The outpatient center features a three-story atrium topped with a skylight, with clinics on either side of the atrium. This design is meant to help a high volume of patients move through the building each day. The clinics — except for those that require specialized equipment — are built to a modular layout to allow the VA to relocate clinics within the building as needed. "We've tried to build that flexibility in, allowing us to adapt to change quickly," Stern says.
The chassis of the inpatient building's diagnostic and treatment block is designed to adapt to future technology. RTKL equipment planners worked to create a limited number of room designs that will allow the VA to move medical equipment in and out over the life of the building without having to tear down walls, Rawlings says. The inpatient units are arranged in a basic racetrack formation, with patient rooms designed to be flexible, clean and efficient.

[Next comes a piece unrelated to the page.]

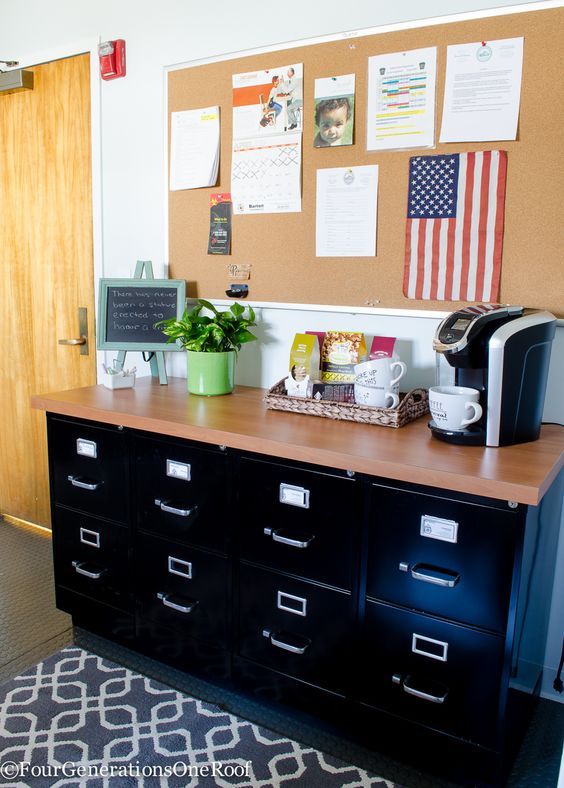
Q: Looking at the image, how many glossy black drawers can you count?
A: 8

The mental health facility includes community-oriented spaces that give patients places to meet and talk together outside their individual rooms.
The administrative and education building features an exterior plaza and large auditorium with advanced media and training capabilities. This building serves as a community space and staff recruitment tool. "In health care, you have to be on the forefront of education in order to attract and retain the best staff," Stern says.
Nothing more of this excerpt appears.